La medida de fuerza fue declarada de manera conjunta por la FTCIODyARA y el Sindicato de Obreros y Empleados Aceiteros (SOEA) de San Lorenzo luego de que las patronales nucleadas en la Cámara de la Industria Aceitera de la República Argentina (CIARA) y empresas del sector de biodiesel ofrecieran una recomposición salarial del 0%, en medio de una fuerte caída del poder adquisitivo.
“Si el Gobierno quiere ir contra los trabajadores veremos quién maneja las plantas”, advirtió Yofra en declaraciones radiales, en referencia al rol estratégico que tiene la actividad aceitera en el ingreso de divisas del país.
El dirigente sindical también reivindicó la efectividad de las medidas de fuerza y sostuvo que “las manifestaciones son importantes, pero es importante que las huelgas se hagan efectivas”, al tiempo que remarcó que los dirigentes sindicales “manejan la producción de este país”.

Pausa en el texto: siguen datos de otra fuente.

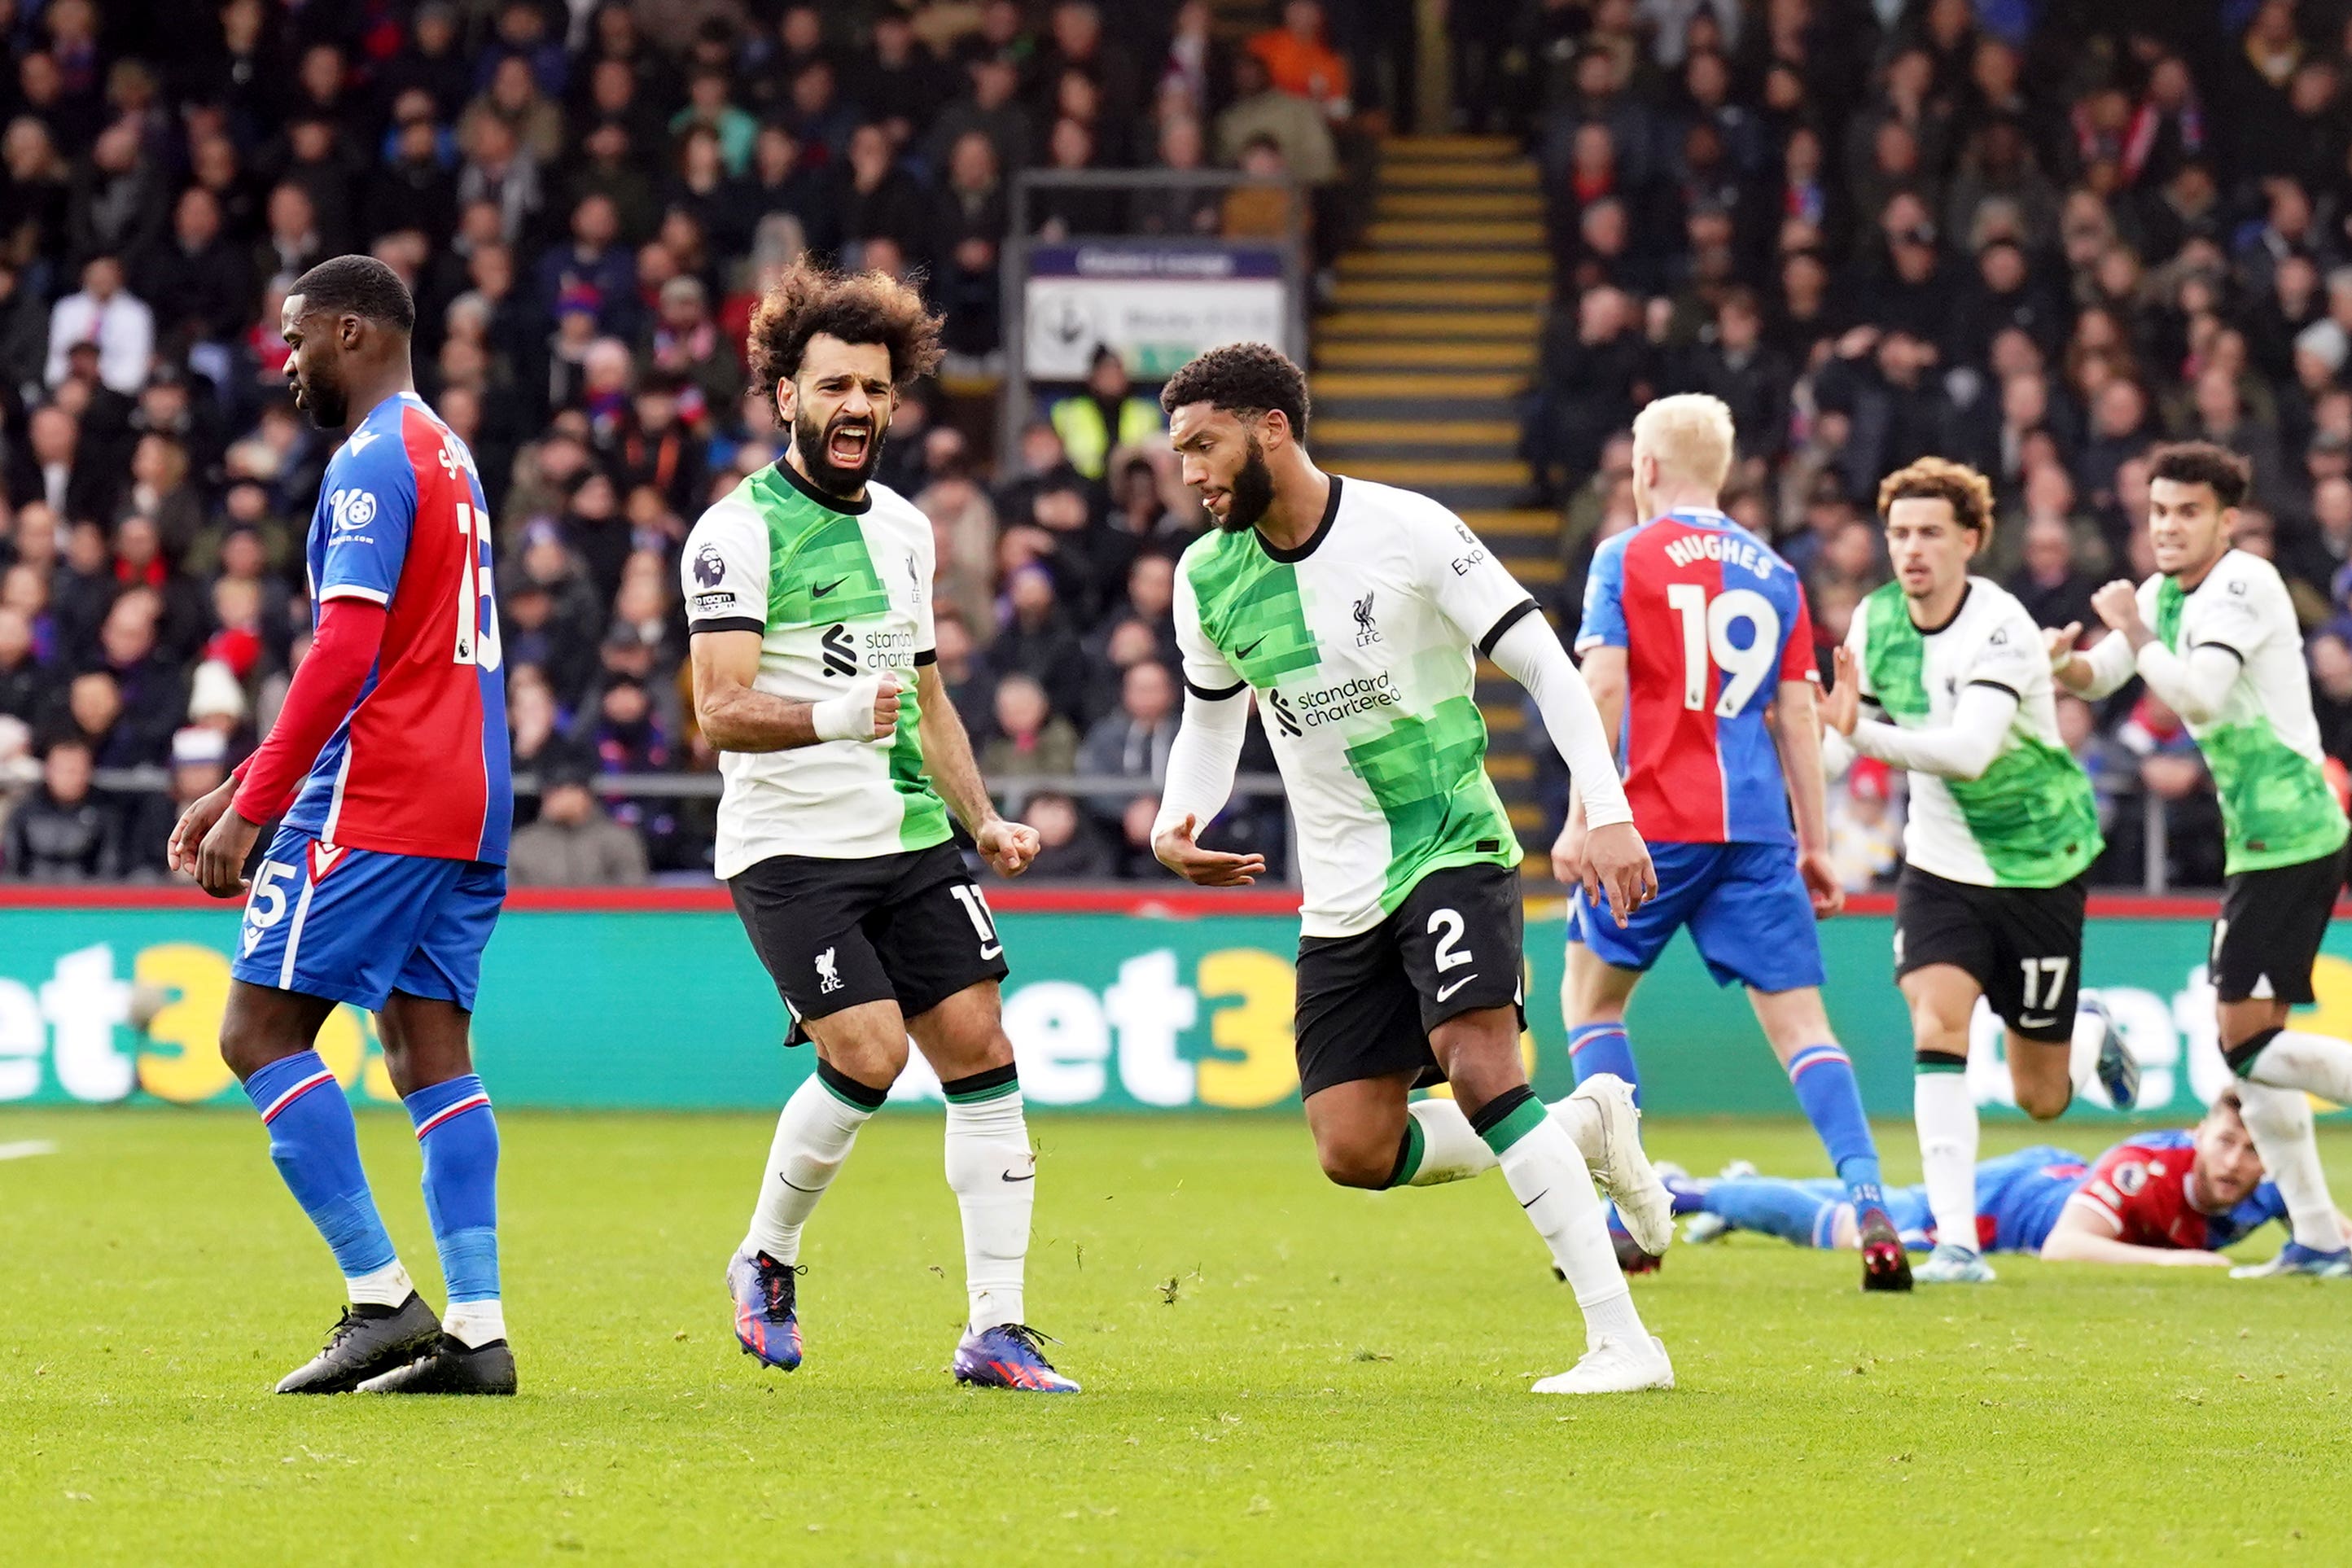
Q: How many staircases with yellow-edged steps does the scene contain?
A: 1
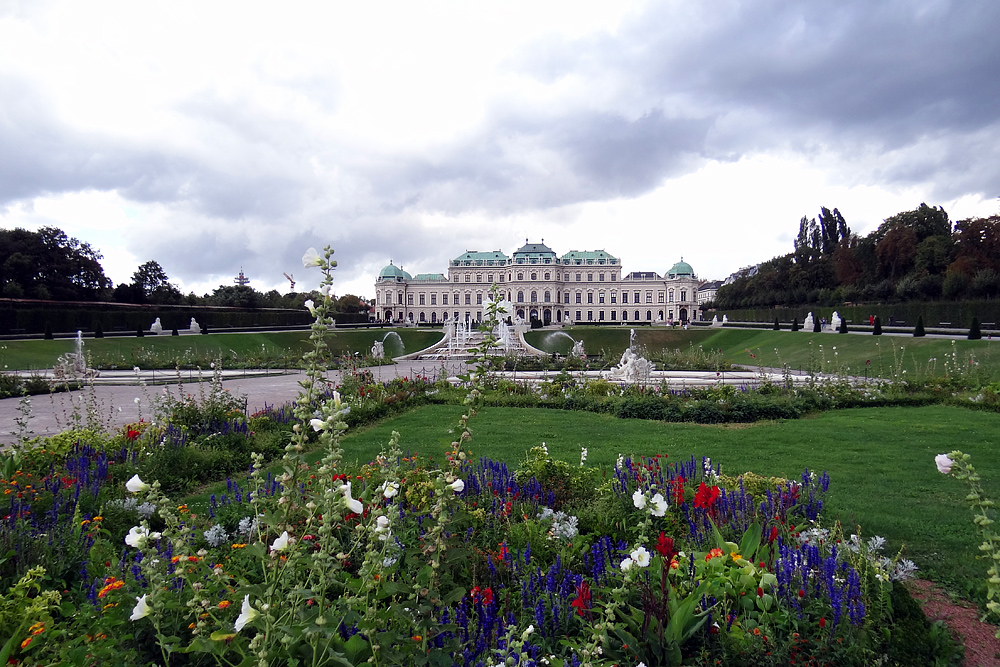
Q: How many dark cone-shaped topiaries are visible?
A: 12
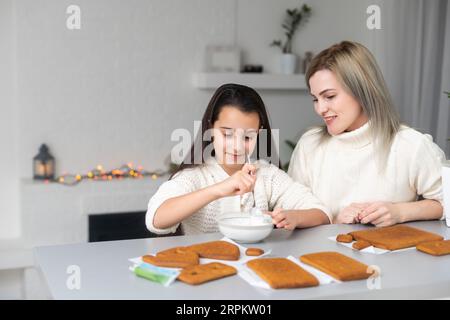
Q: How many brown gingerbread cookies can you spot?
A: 11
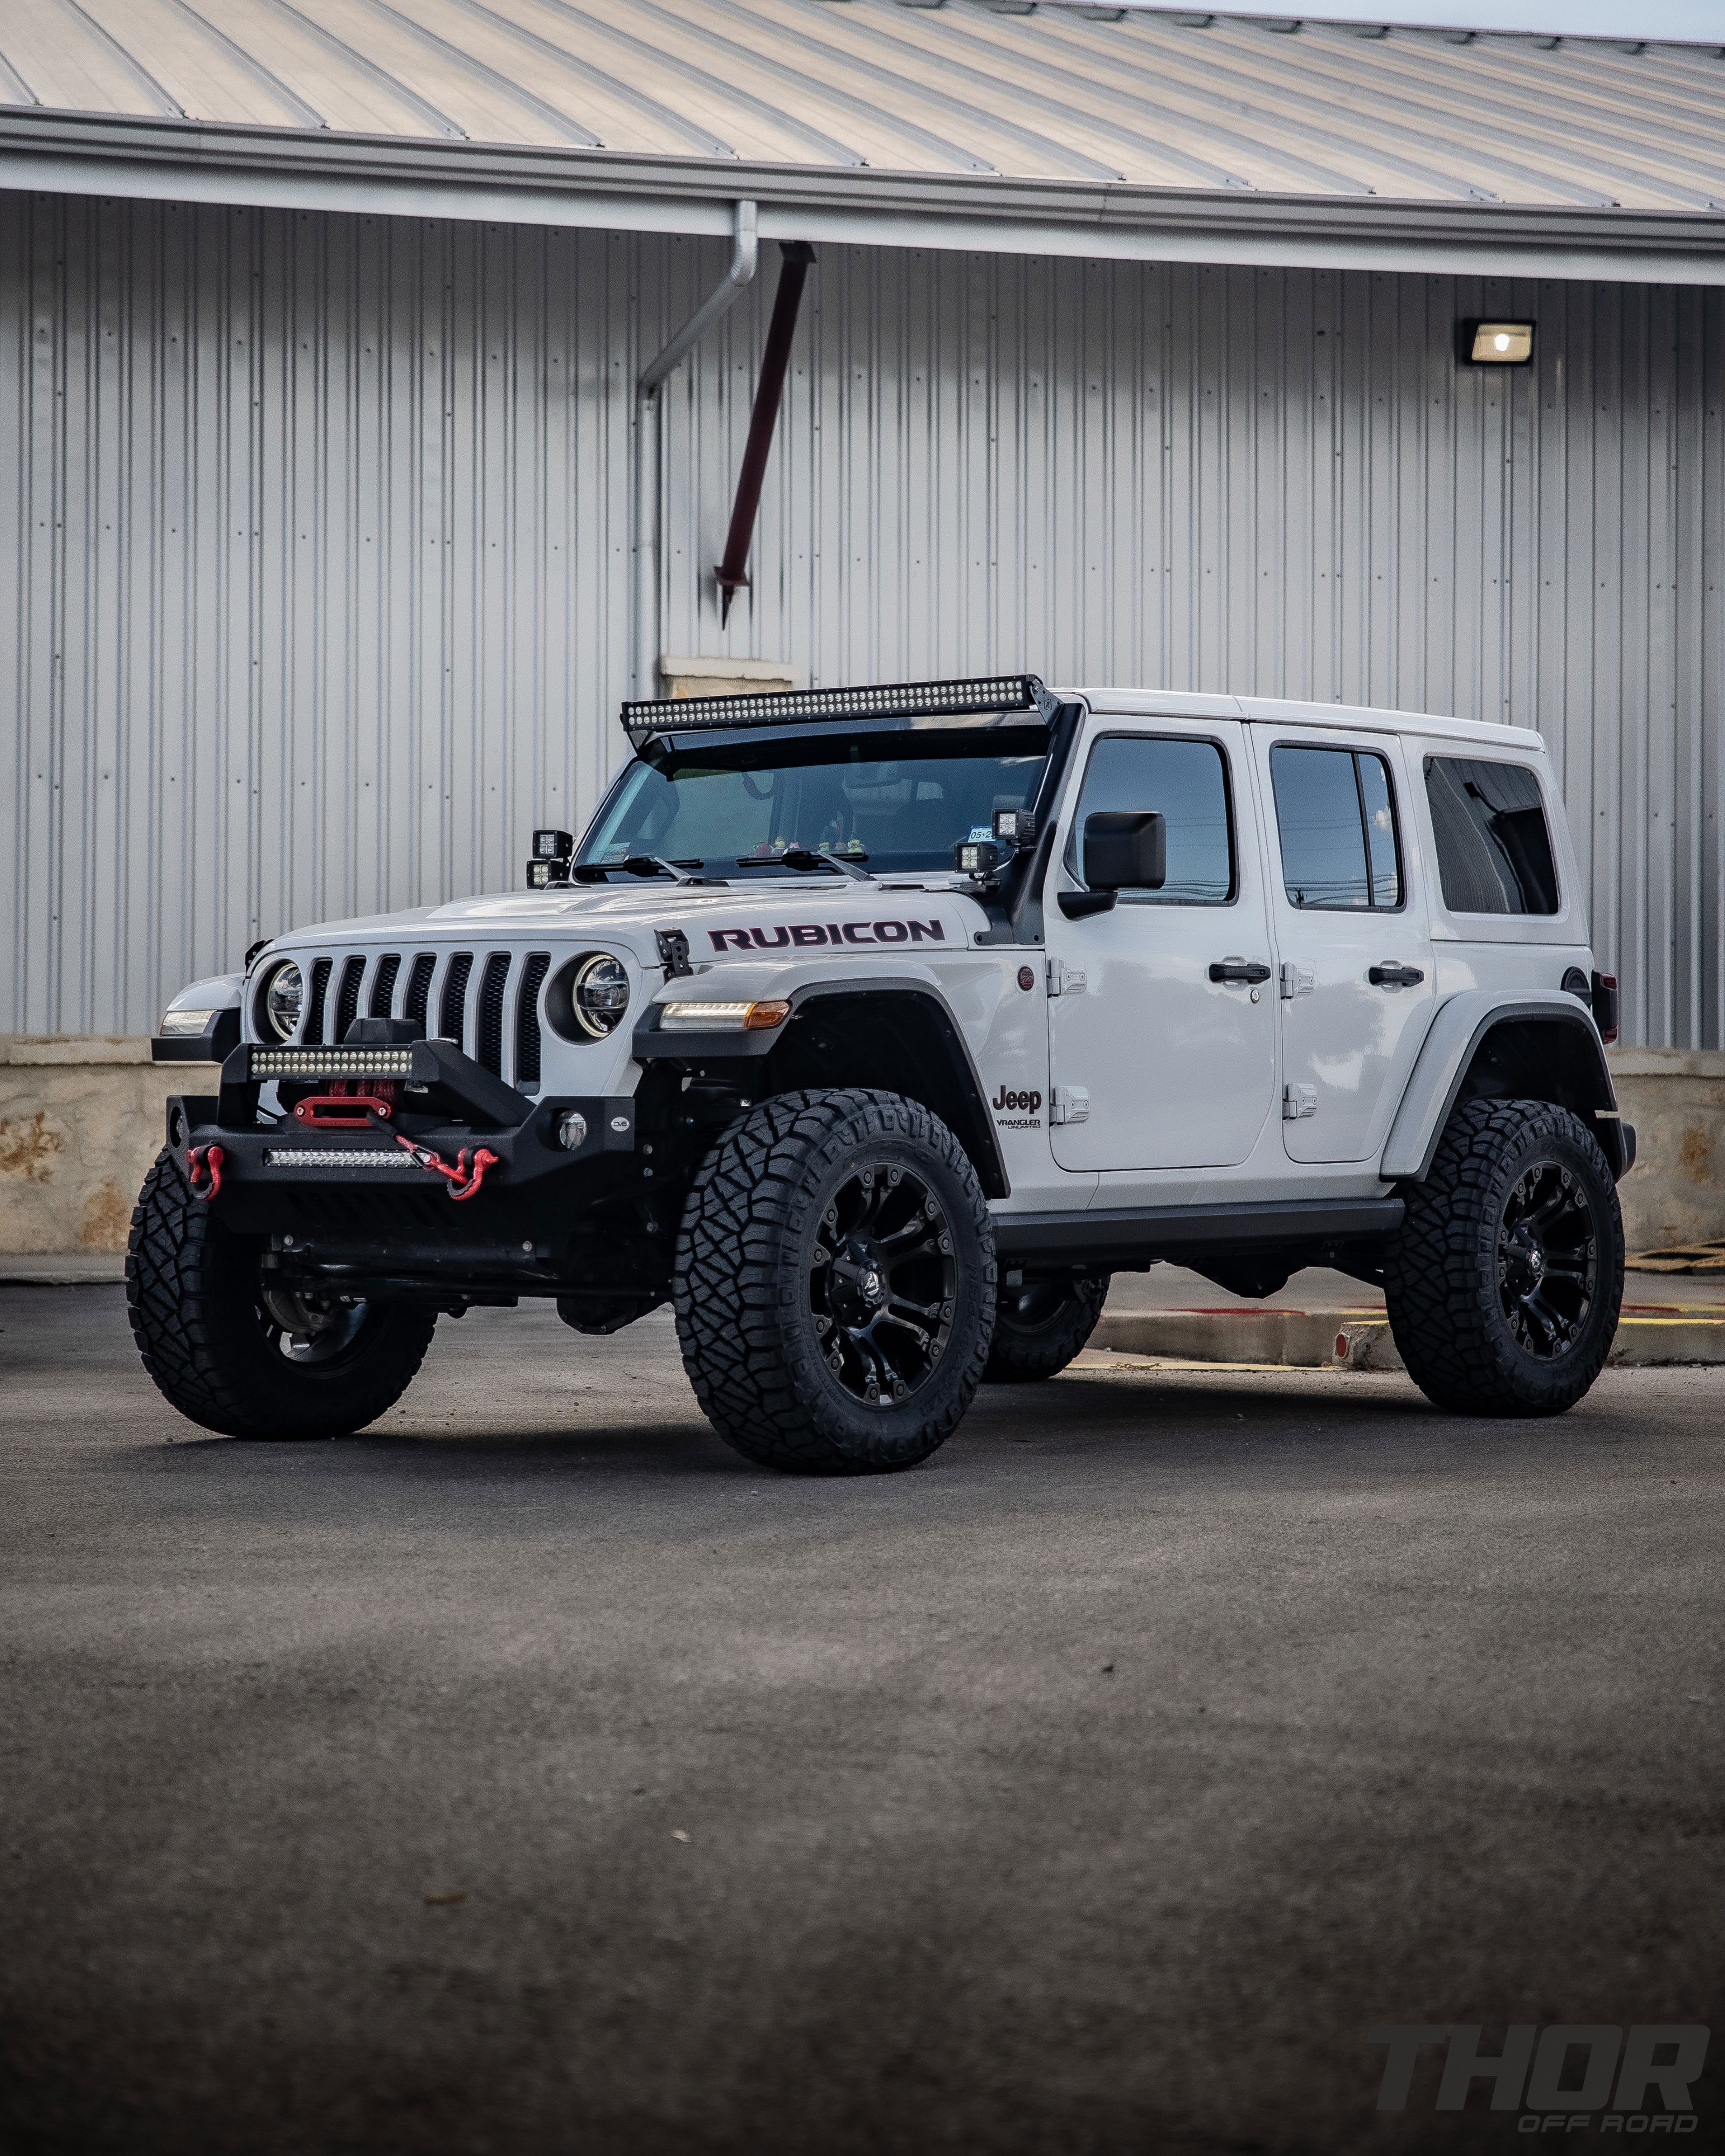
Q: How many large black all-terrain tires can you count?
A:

En una de las frases más resonantes de la entrevista, Yofra comparó la situación argentina con las protestas sociales registradas en Bolivia y expresó: “Tendríamos que tener dinamita para poder igualar a los compañeros bolivianos”, aunque aclaró que “no cree que sea necesario”.
El paro impacta de lleno en los puertos y plantas procesadoras del cordón industrial del Gran Rosario, principal polo exportador agroindustrial de la Argentina. Desde el sector empresario vienen advirtiendo que la medida afecta el ingreso de dólares y la actividad exportadora en plena necesidad de acumulación de reservas.
En paralelo, el gremio sostiene que las empresas del sector continúan obteniendo importantes ganancias pese al freno en las negociaciones salariales. Los sindicatos aceiteros históricamente se apoyan en el reclamo de un “salario mínimo vital y móvil” basado en el costo real de vida de una familia trabajadora, criterio que utilizaron en negociaciones anteriores para alcanzar algunos de los salarios básicos más altos de la industria argentina.
El conflicto se da además en un contexto de creciente tensión entre el Gobierno de Javier Milei y distintos sectores sindicales, con reclamos por pérdida salarial, despidos y ajustes en diversas actividades productivas.
Mientras no aparezca una nueva propuesta salarial por parte de las cámaras empresarias, el paro continúa y amenaza con profundizar el impacto sobre uno de los sectores clave de la economía nacional.